In some ways, I would say, it improved our relationship. The band is a business, and it can get hectic, and you can disagree about things. Whereas now, when we hang out, it’s just like, “What’s going on?” Just sharing our life with each other, joking around and stuff. We don’t have to make decisions together, or look at each other like our lives depend on each other, which is just a heavy thing.

Alex MaransQRO: Did you worry about that when you brought in Ursula?

DR: I did worry about that a little bit, honestly. It can be complicated. But it’s been great so far.

QRO: Do you have someone else on guitar on the tour?

DR: Yeah, Alex Marans, is another Connecticut boy who’s been living in New York for a long time. He was playing bass for Atlas Genius when we were on tour with them. So we met him through that, and he was available, so he’s played every gig since Ted left.

QRO: Between Ted and California, not to mention TJ just getting engaged, does Fake Tunes feel like a ‘this band has changed’ record?

DR: Yeah, it definitely does, to me. Or my life has changed, so it’s inevitable that the band would change.

 

QRO: You moved out of New York, to California to deal with drug issues – how was that?

DR: Well, just like the song [“Clean Up California”] says, it helps, but it doesn’t solve it. It was a really good running start, it what I always say, I guess.

I can say that I more clean from my drug addiction today than I was yesterday, than I was the day before that. So that’s good. I’m feeling happy & healthy about that.

I needed, definitely, to flee the scene in New York. It had gotten really dark & scary.

QRO: I’ve always thought that there are too many songs about the party, and not enough about what all that partying does…

DR: Totally, right – well thank you.

QRO: How is it, being back in New York? I don’t mean specifically about that…

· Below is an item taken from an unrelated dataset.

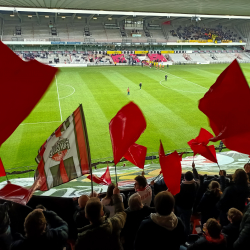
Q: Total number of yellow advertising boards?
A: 3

DR: When I went to the basement of Mercury Lounge, it was a weird wave of nostalgia. I definitely had wild, out-of-control nights there, like in 2009, those years.

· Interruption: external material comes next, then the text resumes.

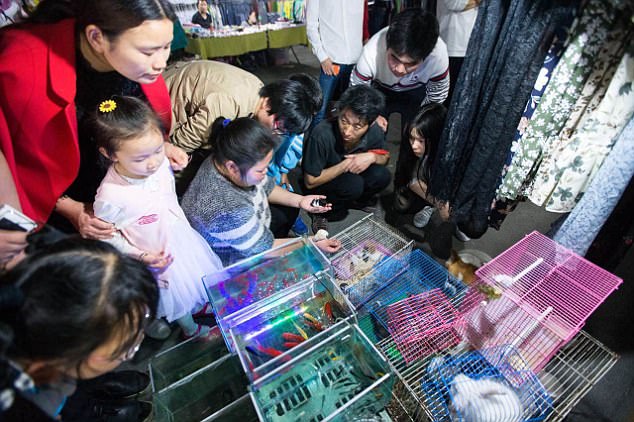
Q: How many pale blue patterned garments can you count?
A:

But also, it’s just really fun to be back.

 

set list at Mercury LoungeQRO: What is the set list like on these opening tours? I’m assuming mostly Fake Tunes, but do you still at least fit in some older singles like “2AM” (QRO review) or “Giants” (QRO review)?

DR: Twenty One Pilots, it’s probably a third Fake Tunes, maybe more, maybe half Fake Tunes.

QRO: I remember seeing you at noon at Lollapalooza in 2014 (QRO recap), and at first it seemed like there was nobody there to see you, but by the time you ended with “Giants”, there were a ton, and they were really into that song (women especially…).

DR: I remember that show, that was fun, definitely.

QRO: What about really old songs, like from your first EP, Golden? If there was ever a night to do so, it would be this night…

DR: I know, we talked about it, but I don’t know. I don’t really care to, I guess.

It’s not like I don’t like those songs – we’re just not prepared to do them. We have a new guitar player – if Teddy was here, it’d be different, ‘cause he obviously knows them, and has played them a million times.

But every song that we do, we have to teach him.

QRO: You have toured with not just a lot of different acts, but of different styles/genres, from the more electronic like Pilots to hip-hop like GZA to indie-rock artists like We Were Promised Jetpacks. Does that come from being such a ‘hard to genre’ band?

DR: Yeah, they do, and I feel lucky to be able to have toured with a widely diverse crew of bands & artists.

But I think it also has made it harder for people to latch onto us, you know?

QRO: As a music writer, I want to put everyone in a genre…

DR: It’s easier. You have a cohesive aesthetic. ‘This band looks like this, and sounds like this…’

 

Bear Hands’ video for “Clean Up California”:

QRO: You just debuted the video for “Clean Up California” – was that Dylan on the skateboard, of did you hire a professional skateboarder?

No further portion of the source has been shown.